How to Create Automated Knowledge Ingestion Pipelines
Ingest new documents into your RAG system automatically as they are created.
Jay Banlasan
The AI Systems Guy
When you automate knowledge ingestion into your rag pipeline, new documents become searchable without anyone pressing a button. I build these for teams that produce documents daily: meeting notes, contracts, reports, wiki updates. The pipeline watches for new files, processes them, and indexes them into the vector store automatically.
Your RAG system stays current without maintenance.
What You Need Before Starting
- A working RAG system (see system 409)
- A document source (shared drive, S3 bucket, or local folder)
- Python 3.8+ with watchdog, sentence-transformers, and chromadb
- A processing queue for reliability
Step 1: Watch for New Documents
from watchdog.observers import Observer
from watchdog.events import FileSystemEventHandler
import os
class DocumentHandler(FileSystemEventHandler):
def __init__(self, process_fn):
self.process_fn = process_fn
def on_created(self, event):
if event.is_directory:
return
ext = os.path.splitext(event.src_path)[1].lower()
if ext in [".pdf", ".txt", ".md", ".docx"]:
print(f"New document: {event.src_path}")
self.process_fn(event.src_path)
def start_watcher(docs_path, process_fn):
observer = Observer()
observer.schedule(DocumentHandler(process_fn), docs_path, recursive=True)
observer.start()
return observer
Step 2: Build the Processing Pipeline
from langchain.document_loaders import PyPDFLoader, TextLoader, UnstructuredWordDocumentLoader
from langchain.text_splitter import RecursiveCharacterTextSplitter
LOADERS = {
".pdf": PyPDFLoader,
".txt": TextLoader,
".md": TextLoader,
".docx": UnstructuredWordDocumentLoader,
}
def process_document(file_path):
ext = os.path.splitext(file_path)[1].lower()
loader_cls = LOADERS.get(ext)
if not loader_cls:
print(f"Unsupported format: {ext}")
return
loader = loader_cls(file_path)
documents = loader.load()
splitter = RecursiveCharacterTextSplitter(chunk_size=1000, chunk_overlap=200)
chunks = splitter.split_documents(documents)

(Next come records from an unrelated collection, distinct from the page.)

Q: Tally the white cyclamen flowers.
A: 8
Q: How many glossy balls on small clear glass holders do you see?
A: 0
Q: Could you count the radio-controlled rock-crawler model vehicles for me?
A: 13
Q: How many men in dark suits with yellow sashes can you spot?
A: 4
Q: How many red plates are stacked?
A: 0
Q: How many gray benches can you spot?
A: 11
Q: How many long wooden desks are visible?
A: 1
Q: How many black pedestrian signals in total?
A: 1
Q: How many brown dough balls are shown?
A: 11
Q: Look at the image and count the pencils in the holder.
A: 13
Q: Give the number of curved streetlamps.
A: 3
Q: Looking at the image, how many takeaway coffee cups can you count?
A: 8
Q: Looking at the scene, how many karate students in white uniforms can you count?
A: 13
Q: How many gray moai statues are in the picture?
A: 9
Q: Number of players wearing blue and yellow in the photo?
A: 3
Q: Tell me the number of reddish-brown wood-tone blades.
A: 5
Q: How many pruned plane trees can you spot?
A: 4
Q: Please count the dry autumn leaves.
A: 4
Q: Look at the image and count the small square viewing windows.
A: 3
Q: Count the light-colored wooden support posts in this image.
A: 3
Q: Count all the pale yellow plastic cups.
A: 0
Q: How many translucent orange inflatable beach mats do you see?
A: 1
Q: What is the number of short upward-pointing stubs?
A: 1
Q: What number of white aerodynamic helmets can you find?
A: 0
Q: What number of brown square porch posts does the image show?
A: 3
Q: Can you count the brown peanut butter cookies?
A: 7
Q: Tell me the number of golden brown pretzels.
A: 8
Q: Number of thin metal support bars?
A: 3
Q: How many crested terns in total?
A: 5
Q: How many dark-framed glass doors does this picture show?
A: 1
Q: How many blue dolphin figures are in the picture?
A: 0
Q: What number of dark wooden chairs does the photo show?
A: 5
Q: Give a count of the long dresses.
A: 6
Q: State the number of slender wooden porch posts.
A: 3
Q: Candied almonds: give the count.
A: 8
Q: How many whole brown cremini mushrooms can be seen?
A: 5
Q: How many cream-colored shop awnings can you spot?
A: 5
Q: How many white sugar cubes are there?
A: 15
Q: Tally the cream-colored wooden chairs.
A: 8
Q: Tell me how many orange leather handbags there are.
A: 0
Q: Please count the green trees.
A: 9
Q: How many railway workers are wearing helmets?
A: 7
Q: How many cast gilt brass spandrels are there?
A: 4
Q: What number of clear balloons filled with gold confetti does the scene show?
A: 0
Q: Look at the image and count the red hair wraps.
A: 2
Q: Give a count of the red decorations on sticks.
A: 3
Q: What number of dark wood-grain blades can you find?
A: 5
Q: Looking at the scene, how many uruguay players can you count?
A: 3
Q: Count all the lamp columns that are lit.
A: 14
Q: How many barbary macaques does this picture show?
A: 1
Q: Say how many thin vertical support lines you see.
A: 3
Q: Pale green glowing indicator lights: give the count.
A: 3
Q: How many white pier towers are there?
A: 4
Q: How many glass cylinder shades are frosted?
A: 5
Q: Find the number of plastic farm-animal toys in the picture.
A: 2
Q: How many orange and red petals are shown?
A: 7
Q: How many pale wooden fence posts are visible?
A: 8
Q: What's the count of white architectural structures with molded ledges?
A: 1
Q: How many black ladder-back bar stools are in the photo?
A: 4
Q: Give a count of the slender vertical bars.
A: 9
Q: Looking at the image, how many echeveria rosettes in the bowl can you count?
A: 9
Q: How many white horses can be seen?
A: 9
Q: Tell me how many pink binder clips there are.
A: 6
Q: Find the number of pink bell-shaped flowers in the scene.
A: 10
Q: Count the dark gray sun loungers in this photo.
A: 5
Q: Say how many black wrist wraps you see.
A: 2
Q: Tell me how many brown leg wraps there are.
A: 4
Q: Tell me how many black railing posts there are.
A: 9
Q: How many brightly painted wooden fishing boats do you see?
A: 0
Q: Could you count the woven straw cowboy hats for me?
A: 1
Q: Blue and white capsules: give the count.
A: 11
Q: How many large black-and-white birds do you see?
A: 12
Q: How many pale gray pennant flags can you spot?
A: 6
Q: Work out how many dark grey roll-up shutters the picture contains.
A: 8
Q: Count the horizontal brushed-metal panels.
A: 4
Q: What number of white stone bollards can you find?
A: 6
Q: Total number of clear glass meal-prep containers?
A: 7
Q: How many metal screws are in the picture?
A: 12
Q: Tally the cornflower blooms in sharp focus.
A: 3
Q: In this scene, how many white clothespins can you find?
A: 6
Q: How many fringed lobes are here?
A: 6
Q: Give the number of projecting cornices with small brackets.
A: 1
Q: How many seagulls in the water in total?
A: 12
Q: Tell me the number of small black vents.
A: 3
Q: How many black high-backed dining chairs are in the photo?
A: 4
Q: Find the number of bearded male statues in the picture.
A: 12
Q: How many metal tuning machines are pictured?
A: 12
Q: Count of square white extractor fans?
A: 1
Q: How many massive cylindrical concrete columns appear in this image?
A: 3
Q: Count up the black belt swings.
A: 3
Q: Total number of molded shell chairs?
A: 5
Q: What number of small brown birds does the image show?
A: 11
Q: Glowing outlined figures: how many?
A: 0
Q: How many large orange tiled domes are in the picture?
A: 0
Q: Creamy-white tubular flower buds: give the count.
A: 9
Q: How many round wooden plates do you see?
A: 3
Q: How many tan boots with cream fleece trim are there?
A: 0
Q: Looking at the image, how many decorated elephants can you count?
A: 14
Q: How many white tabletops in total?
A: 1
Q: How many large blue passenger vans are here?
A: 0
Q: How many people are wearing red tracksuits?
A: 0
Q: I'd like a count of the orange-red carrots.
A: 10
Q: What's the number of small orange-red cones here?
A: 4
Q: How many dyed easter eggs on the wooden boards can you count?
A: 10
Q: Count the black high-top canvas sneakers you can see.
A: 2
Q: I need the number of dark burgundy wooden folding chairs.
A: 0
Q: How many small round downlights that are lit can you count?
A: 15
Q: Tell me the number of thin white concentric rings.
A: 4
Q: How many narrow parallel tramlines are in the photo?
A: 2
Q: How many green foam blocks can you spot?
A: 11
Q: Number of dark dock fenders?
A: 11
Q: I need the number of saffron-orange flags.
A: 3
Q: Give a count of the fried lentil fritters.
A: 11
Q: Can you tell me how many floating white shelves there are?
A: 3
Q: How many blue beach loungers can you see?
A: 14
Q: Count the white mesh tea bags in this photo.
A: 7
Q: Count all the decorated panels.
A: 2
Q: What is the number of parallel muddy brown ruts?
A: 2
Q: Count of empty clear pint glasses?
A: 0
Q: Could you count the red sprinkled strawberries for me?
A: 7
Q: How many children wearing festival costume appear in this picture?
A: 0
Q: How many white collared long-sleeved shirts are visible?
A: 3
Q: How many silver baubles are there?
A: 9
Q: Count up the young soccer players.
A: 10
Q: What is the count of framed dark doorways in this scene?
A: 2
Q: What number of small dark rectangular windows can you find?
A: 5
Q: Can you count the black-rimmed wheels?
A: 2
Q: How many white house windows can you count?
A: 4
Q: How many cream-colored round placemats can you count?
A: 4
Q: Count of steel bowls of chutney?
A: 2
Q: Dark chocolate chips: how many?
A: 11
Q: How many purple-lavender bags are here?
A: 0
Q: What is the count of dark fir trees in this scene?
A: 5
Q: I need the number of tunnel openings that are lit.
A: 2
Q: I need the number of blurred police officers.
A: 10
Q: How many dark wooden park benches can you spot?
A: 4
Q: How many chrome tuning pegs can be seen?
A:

index_chunks(chunks, source=file_path)
log_ingestion(file_path, len(chunks))
print(f"Indexed {len(chunks)} chunks from {file_path}")
Step 3: Index Into the Vector Store
from sentence_transformers import SentenceTransformer
import chromadb
model = SentenceTransformer("all-MiniLM-L6-v2")
chroma = chromadb.PersistentClient(path="./rag_store")
collection = chroma.get_or_create_collection("documents")
def index_chunks(chunks, source):
for i, chunk in enumerate(chunks):
chunk_id = f"{os.path.basename(source)}_{i}"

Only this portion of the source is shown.